Mohammad Abu Zaid, Paul C. Dinh Jr, Patrick O. Monahan, Chunkit Fung, Omar El-Charif, Darren R. Feldman, Robert J. Hamilton, David J. Vaughn, Clair J. Beard, Ryan Cook, Sandra Althouse, Shirin Ardeshir-Rouhani-Fard, Howard D. Sesso, Robert Huddart, Taisei Mushiroda, Michiaki Kubo, M. Eileen Dolan, Lawrence H. Einhorn, Sophie D. Fossa, Lois B. Travis and for the Platinum Study Group
Mohammad Abu Zaid, Wambui G. Gathirua-Mwangi, Chunkit Fung, Patrick O. Monahan, Omar El-Charif, Annalynn M. Williams, Darren R. Feldman, Robert J. Hamilton, David J. Vaughn, Clair J. Beard, Ryan Cook, Sandra K. Althouse, Shirin Ardeshir-Rouhani-Fard, Paul C. Dinh Jr, Howard D. Sesso, Lawrence H. Einhorn, Sophie D. Fossa, Lois B. Travis and for the Platinum Study Group
Background: Testicular cancer survivors (TCS) are at significantly increased risk for cardiovascular disease (CVD), with metabolic syndrome (MetS) an established risk factor. No study has addressed clinical and genetic MetS risk factors in North American TCS. Patients and Methods: TCS were aged <55 years at diagnosis and received first-line chemotherapy. Patients underwent physical examination, and had lipid panels, testosterone, and soluble cell adhesion molecule-1 (sICAM-1) evaluated. A single nucleotide polymorphism in rs523349 (5-α-reductase gene, SRD5A2), recently implicated in MetS risk, was genotyped. Using standard criteria, MetS was defined as ≥3 of the following: hypertension, abdominal obesity, hypertriglyceridemia, decreased high-density lipoprotein (HDL) cholesterol level, and diabetes. Matched controls were derived from the National Health and Nutrition Examination Survey. Results: We evaluated 486 TCS (median age, 38.1 years). TCS had a higher prevalence of hypertension versus controls (43.2% vs 30.7%; P<.001) but were less likely to have decreased HDL levels (23.7% vs 34.8%; P<.001) or abdominal obesity (28.2% vs 40.1%; P<.001). Overall MetS frequency was similar in TCS and controls (21.0% vs 22.4%; P=.59), did not differ by treatment (P=.20), and was not related to rs523349 (P=.61).

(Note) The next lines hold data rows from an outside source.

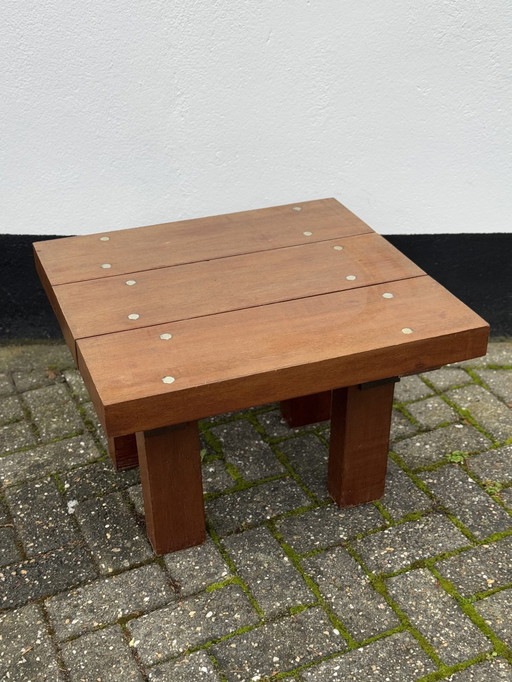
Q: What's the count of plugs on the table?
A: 12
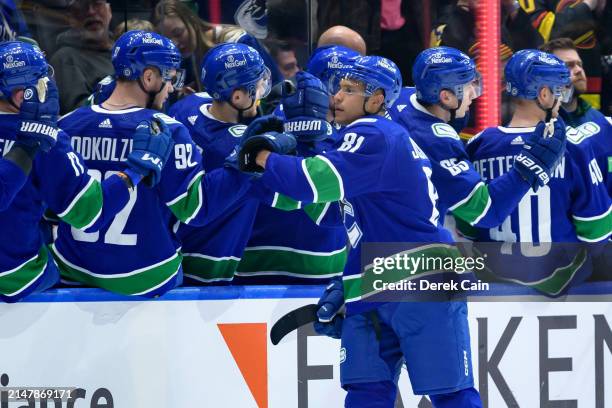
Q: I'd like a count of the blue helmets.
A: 7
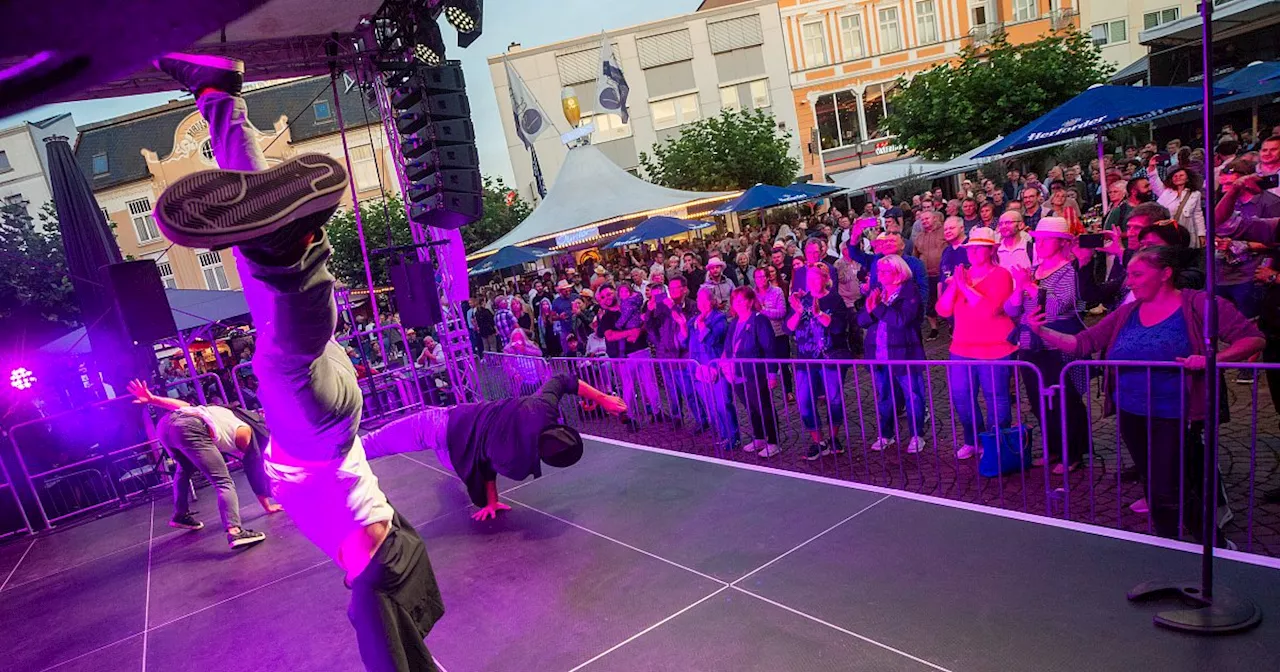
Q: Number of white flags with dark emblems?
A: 2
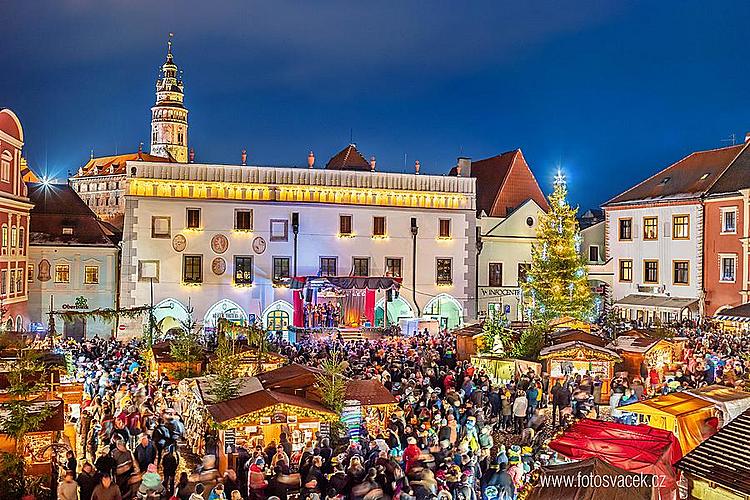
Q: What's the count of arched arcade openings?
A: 5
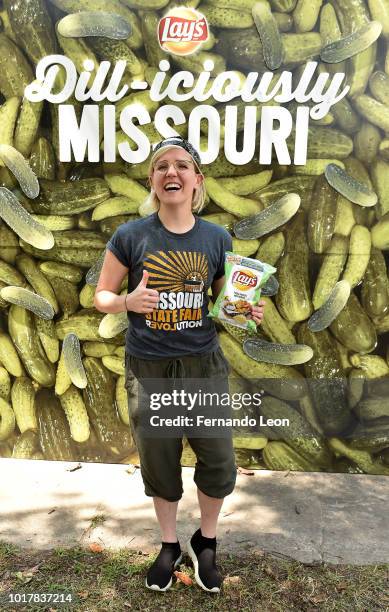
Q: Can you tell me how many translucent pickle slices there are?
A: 14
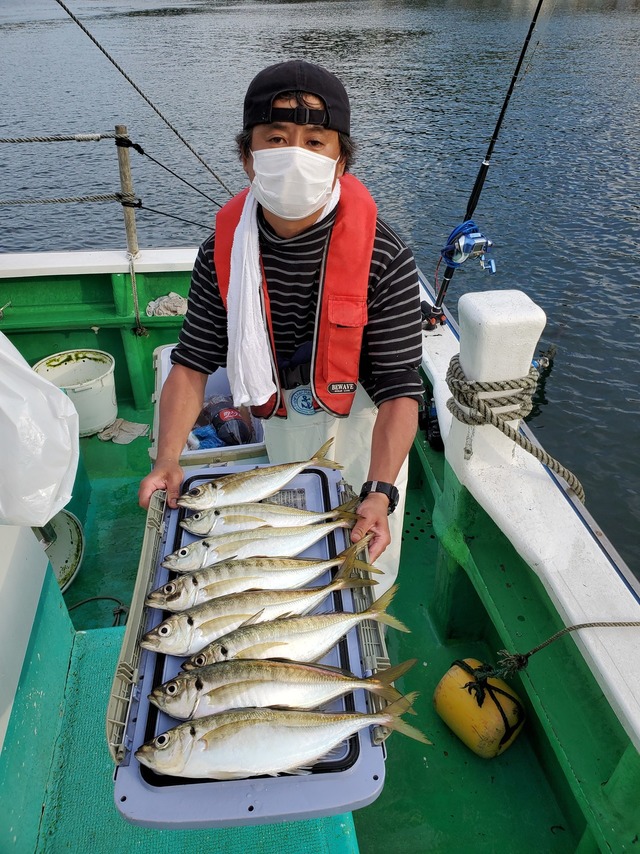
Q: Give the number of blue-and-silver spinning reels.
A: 1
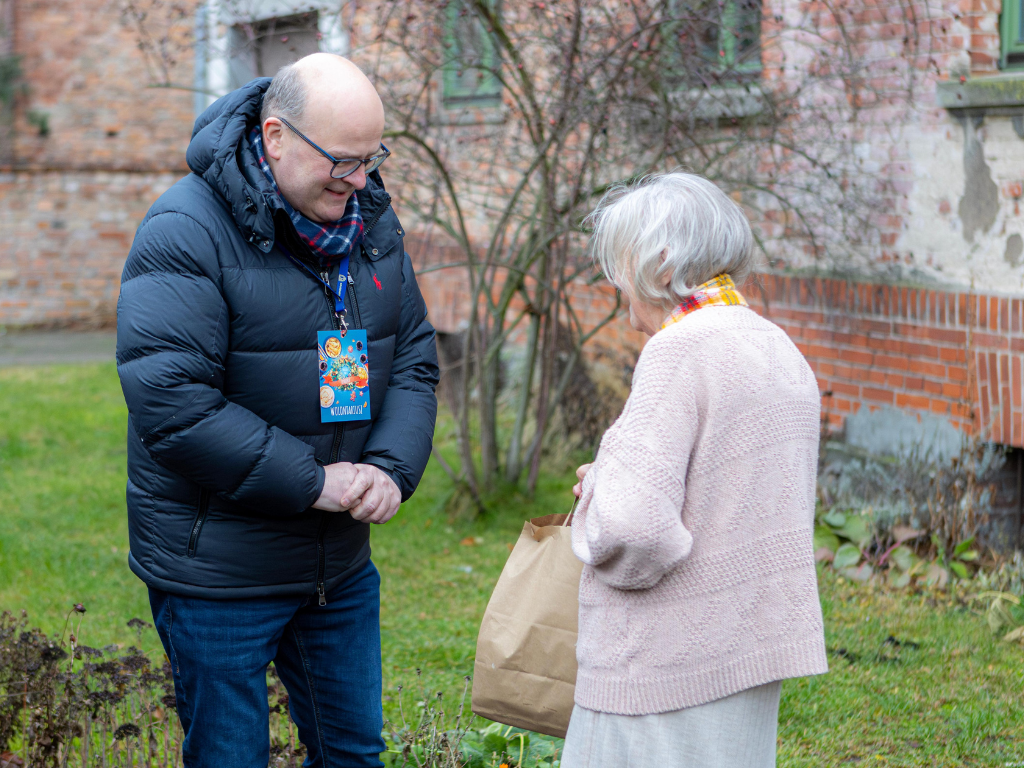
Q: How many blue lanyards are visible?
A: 1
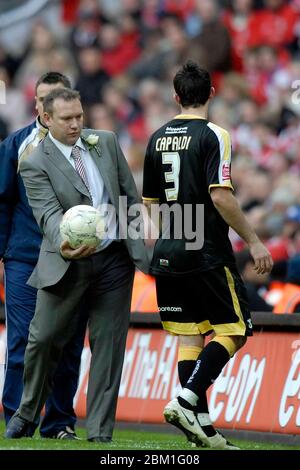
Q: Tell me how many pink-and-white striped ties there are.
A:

For other CVD risk factors, TCS were significantly more likely to have elevated low-density lipoprotein (LDL) cholesterol levels (17.7% vs 9.3%; P<.001), total cholesterol levels (26.3% vs 11.1%; P<.001), and body mass index ≥25 kg/m2 (75.1% vs 69.1%; P=.04). On multivariate analysis, age at evaluation (P<.001), testosterone level ≤3.0 ng/mL (odds ratio [OR], 2.06; P=.005), and elevated sICAM-1 level (ORhighest vs lowest quartile, 3.58; P=.001) were significantly associated with MetS. Conclusions and Recommendations: Metabolic abnormalities in TCS are characterized by hypertension and increased LDL and total cholesterol levels but lower rates of decreased HDL levels and abdominal obesity, signifying possible shifts in fat distribution and fat metabolism. These changes are accompanied by hypogonadism and inflammation. TCS have a high prevalence of CVD risk factors that may not be entirely captured by standard MetS criteria. Cancer treatment–associated MetS requires further characterization.